● **Problem to work on**: Look through the records below and collect all lines that hold the string "find".

● **The input**:
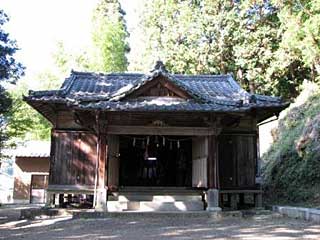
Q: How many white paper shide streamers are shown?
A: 4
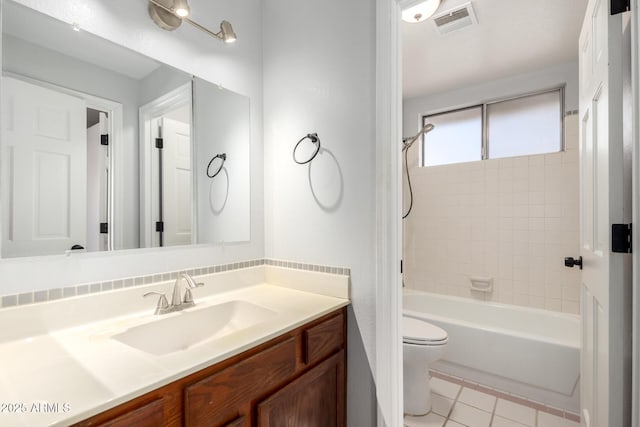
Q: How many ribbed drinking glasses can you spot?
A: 0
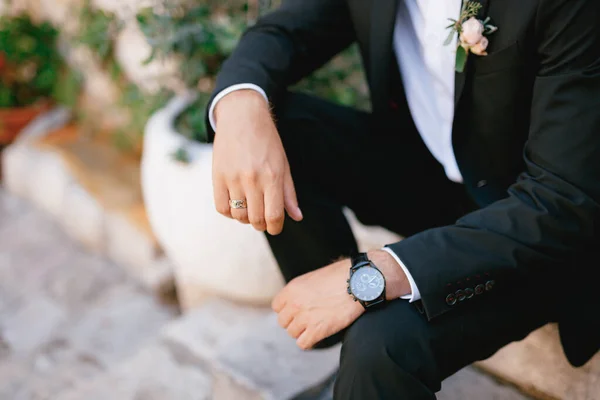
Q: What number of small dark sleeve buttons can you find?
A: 5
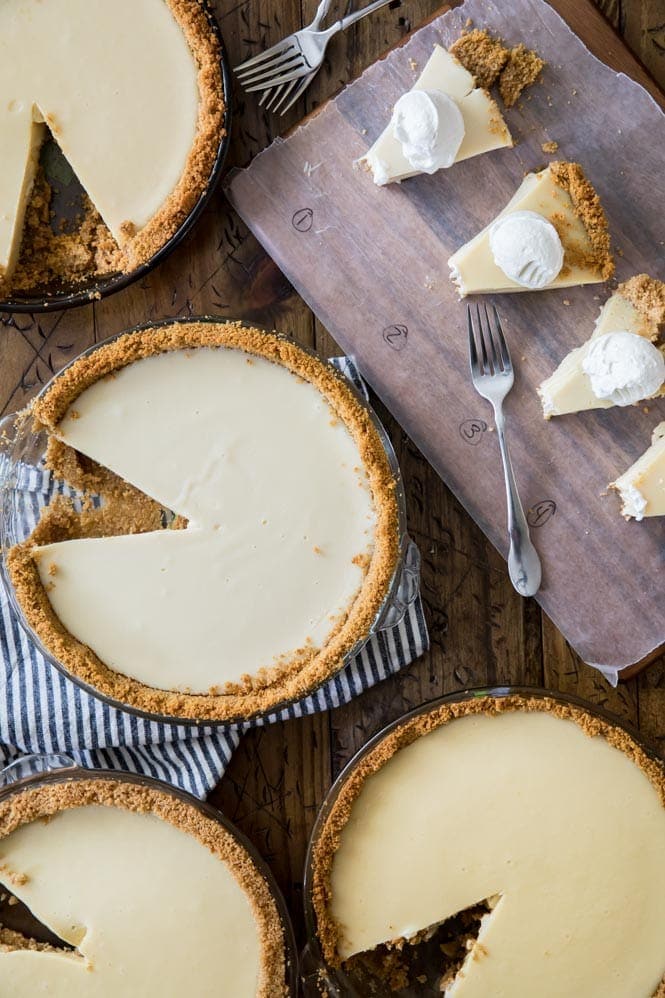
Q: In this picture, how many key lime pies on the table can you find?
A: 4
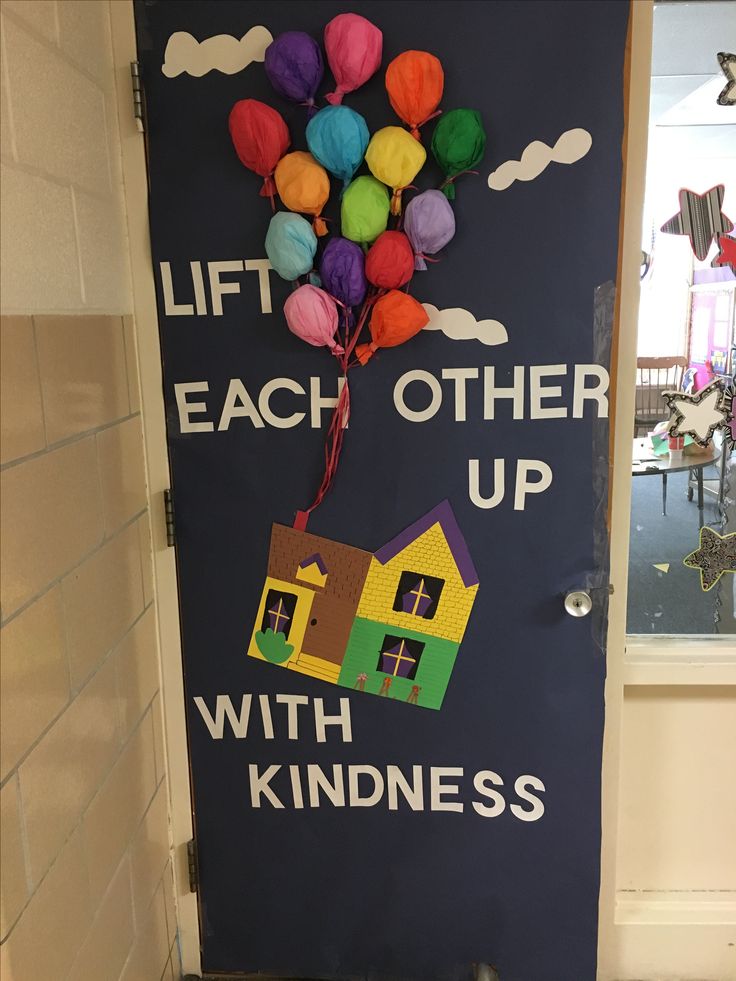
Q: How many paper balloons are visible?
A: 15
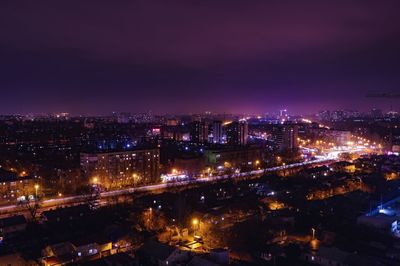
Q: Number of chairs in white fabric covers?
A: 0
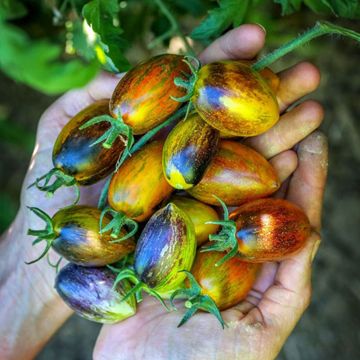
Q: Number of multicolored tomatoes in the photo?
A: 12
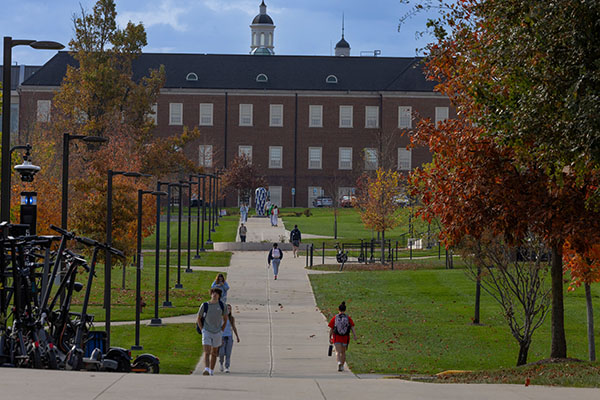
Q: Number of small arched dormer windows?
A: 3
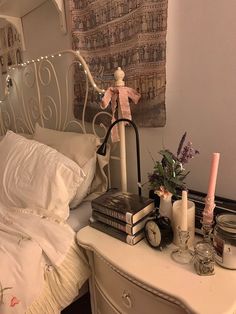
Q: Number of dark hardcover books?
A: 3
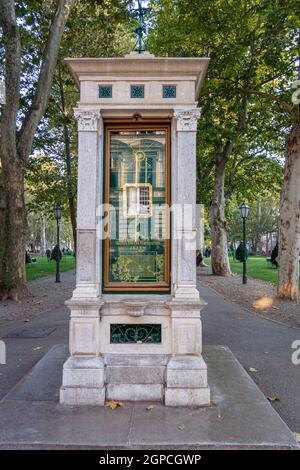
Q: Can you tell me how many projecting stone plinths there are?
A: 2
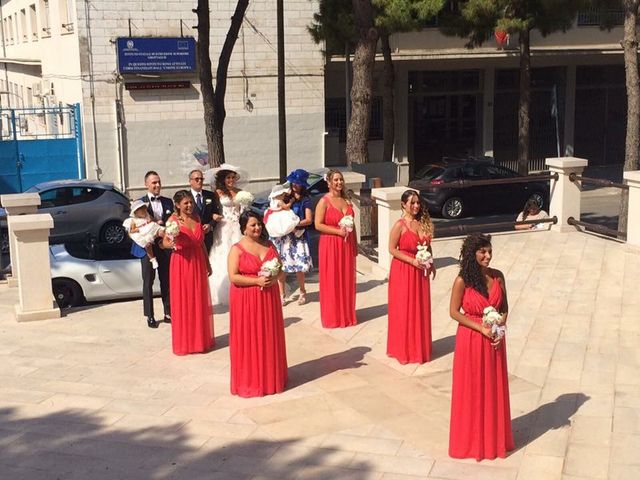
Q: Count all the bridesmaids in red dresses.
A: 5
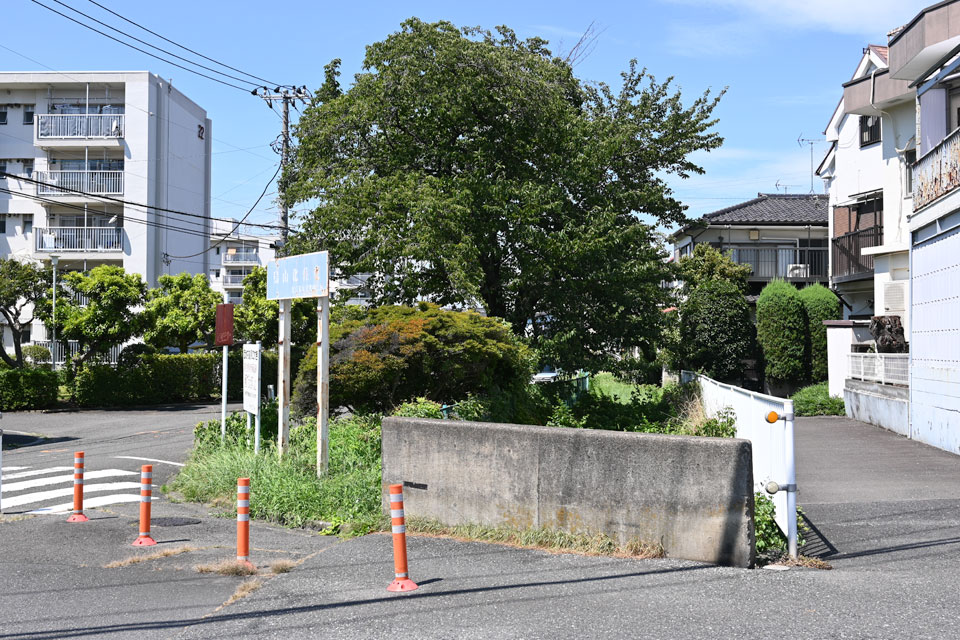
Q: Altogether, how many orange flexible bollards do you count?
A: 4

● **Answer to this problem**:
Q: What number of small dark sleeve buttons can you find?
Q: In this picture, how many key lime pies on the table can you find?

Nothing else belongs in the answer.